2018
Director: David Gordon Green
Starring: Jamie Lee Curtis, Judy Greer, Andi Matichak, Will Patton, Haluk Bilginer, Virginia Gardner, Nick Castle, James Jude Courtney
Words – Daniel McMonagle
40 years since Michael Myers stalked the autumnal suburbs of Haddonfield, the masked maniac returns with style in a horror movie that sets out to recontextualize the franchise whilst retconning all of its previous sequels.
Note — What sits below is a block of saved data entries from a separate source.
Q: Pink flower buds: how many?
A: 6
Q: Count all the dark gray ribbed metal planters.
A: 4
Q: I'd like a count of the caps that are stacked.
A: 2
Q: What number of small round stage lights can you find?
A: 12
In choosing to ignore every sequel to the original 1978 movie, Director David Gordon Green, with writing partners Danny McBride and Jeff Fradley, serve up a movie that balances moments of pure horror, gory kills and wry humour, all done in a lean 105 minutes. There are a few moments of questionable logic and simplistic characterisation from the supporting cast, but Jamie Lee Curtis’s triumphant return as Laurie Strode, the character that jump-started her career, is everything you’d hope it would be. Her character trajectory takes a Sarah Connor (of Terminator 2) turn, as she is reconfigured as a PTSD survivor / the ultimate badass grandma who will go to any length to ensure the safety of her family. Living in isolation and estranged from her daughter and granddaughter, Laurie is plagued by the terror of Michael Myers’s inevitable return.
What makes this sequel interesting is Laurie’s role as a matriarch. Her fraught relationship with her daughter and granddaughter – a theme rarely explored in horror – is genuinely touching. In addition, the idea of Michael Myers ultimately becoming Laurie’s prey subtly subverts the original movie, as the hunter becomes the hunted.
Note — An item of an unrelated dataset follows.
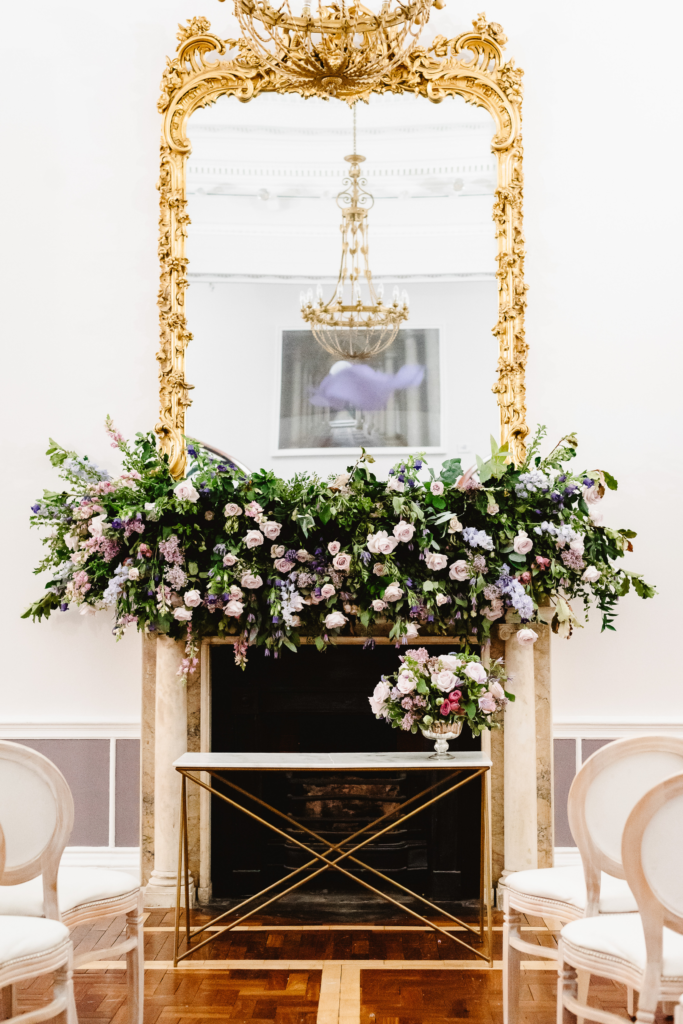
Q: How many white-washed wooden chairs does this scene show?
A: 4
The best thing about this film is John Carpenter’s masterful reworking of the iconic, original score. There’s been a welcome resurgence in synthesiser-led scores in recent years (examples include Dredd, Drive, The Guest and Stranger Things) and Carpenter himself has made a successful comeback as a musician alongside his son Cody Carpenter and Godson Daniel A. Davies. With Halloween (2018), Carpenter proves that he is still the ultimate composer of horror themes.
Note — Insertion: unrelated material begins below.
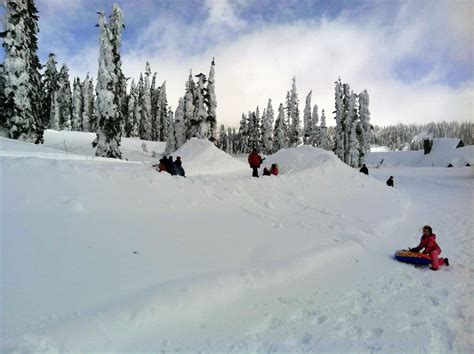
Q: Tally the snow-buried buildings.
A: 1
The only thing that is missing from this sequel is Dean Cundey’s majestic cinematography. Despite the great use of lighting, the camera work seems a little hectic at times and there are some moments of confusion caused by the camera looming too close to actor’s faces. This may be intentional, but it doesn’t help establish a sense of place like the original film did. Having said that, there’s a fantastic moment when Michael Myers returns to Haddonfield at night and embarks on a killing spree that is achieved in one intense, effective tracking shot. Another notable moment involves Myers lurking in the darkness as a motion sensor light flickers on an off.
Gore fans will definitely get satisfaction from the gruesome deaths. We see heads being pummelled into walls or with a hammer, bodies impaled, and, in one unnerving sequence, Myers casually drops a handful of extracted teeth over the door of a ladies bathroom stall, to the horror of the character within.
The filmmakers know how to utilise the figure of Myers and the audience are given plenty of iconic moments. They wisely steer clear of the clichéd killer backstory trope, which is one of many problems with Rob Zombie’s interpretation of the character. There is a recurring motif in the new movie involving two hapless journalists and a bizarre Dr Loomis type of character (Dr Twoomis?) who attempt to get Myers to speak, which draws attention to precisely what makes him so frightening in the first place: the silence, the lack of motivation, the absence of some traumatic past that might ‘explain’ his psychosis. He is still the same brutal and impenetrable killing machine he was in the original film.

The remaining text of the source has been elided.